This is a good argument (although of course the word “He” is in translations rather than the original). But since, as Driscoll agrees, God is not a man, God is no more a man than God is a chicken. Therefore we must say that masculine language about God, just like feminine language about him, is metaphorical. Thus, by Driscoll’s own argument, God is only metaphorically Father. Indeed, Driscoll seems to confirm that this is his view with the following:

John Calvin said that God uses terms such as “Father” to speak to us in baby talk, much like a parent uses words that their young child can understand in order to effectively communicate with them.

Now I have no problem at all with the statement that God is only metaphorically Father. But I wonder how acceptable this position would be among the Reformed theologians and preachers with whom Driscoll keeps company. For the implication of this being only a metaphor is that it is not an attribute of God, not a part of his actual being, but only a convenient way of talking about him. The Trinity is no longer “Father, Son and Holy Spirit”, but “One who is like a father, One who is like a son, and …”. How acceptable is that kind of reformulation?

Also, if there is no essential way in which God is male or masculine, there is also no way in which human males resemble him more closely than human females do. Indeed this is clear from Genesis 1:27, from the very words “male and female” which (as Henry points out) Driscoll wrongly accuses some translations of omitting.

At this point Driscoll’s position is completely opposite to that of Philip Lancaster, author of Family Man, Family Leader, as quoted at Adventures of Mercy (see also here and here, thanks again to Henry for these links, which I found only as I was well into writing this post):

God is masculine. He is not feminine. He is not an androgyny, a mixture of masculine and feminine.

Lancaster seems to base his generally complementarian teaching about the family on this position. Well, at least he is consistent, but his position does not seem to be the theologically orthodox one, at least if the following from Wikipedia (quoted here) is reliable:

Christianity does not regard the omnipotent God as being male, God the Father is genderless

Driscoll, however, is orthodox on this point:

God does not have a biological gender

but his logic is faulty. In the same article he writes:

Scripture states that God made us “male and female” (for example, Genesis 1:27). Consequently, in God’s created order, there is both equality between men and women (because both are His image-bearers) and distinction (because men and women have differing roles).
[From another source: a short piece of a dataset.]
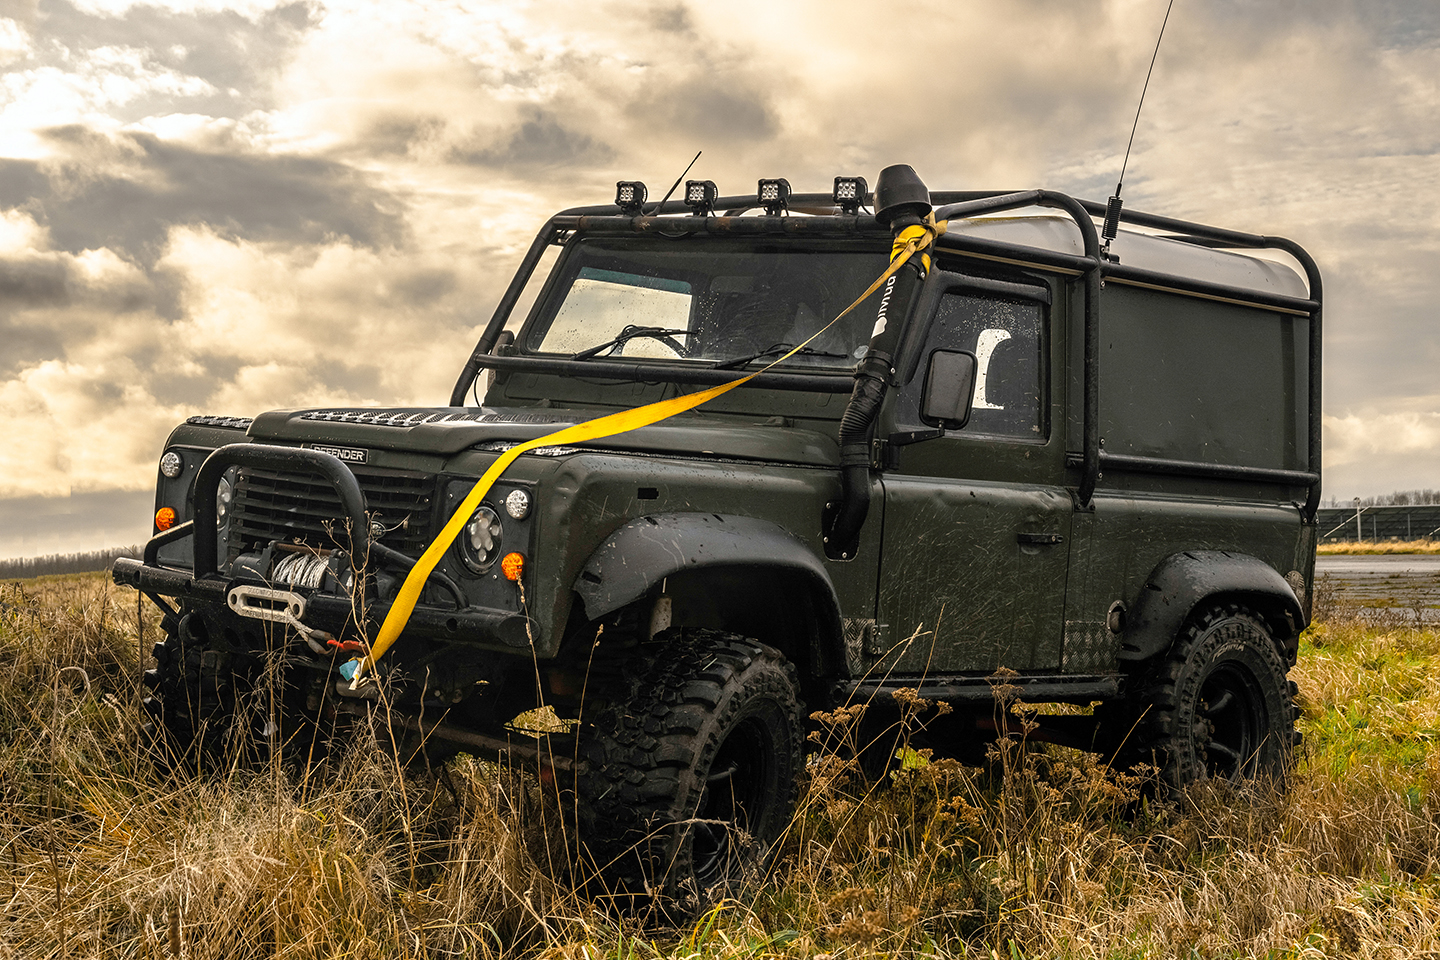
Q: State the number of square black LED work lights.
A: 4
Indeed this equality is a consequence of this scripture. But the distinction is not a consequence. Indeed, while “differing roles” may not be contradicted by a shared image of God (and differing gender roles in reproduction are indisputable), the kind of view which Lancaster has, in which leadership is a male attribute, is certainly contradicted by Genesis 1:27.

The previously mentioned Wikipedia article also quotes the radical feminist Mary Daly:

If God is male, then the male is God.

Lancaster’s arguments seem to confirm this. I am glad that Driscoll avoids going down this wrong road. But I fear for some of his complementarian friends. Lancaster already seems to have moved into ideas contradicted by Scripture and rejected as unorthodox. But it seems that these wrong ideas are the only ones logically compatible with complementarianism. So will other complementarians follow? Driscoll manages to be orthodox and a complementarian only because he doesn’t notice that this is a contradiction at the heart of his theology.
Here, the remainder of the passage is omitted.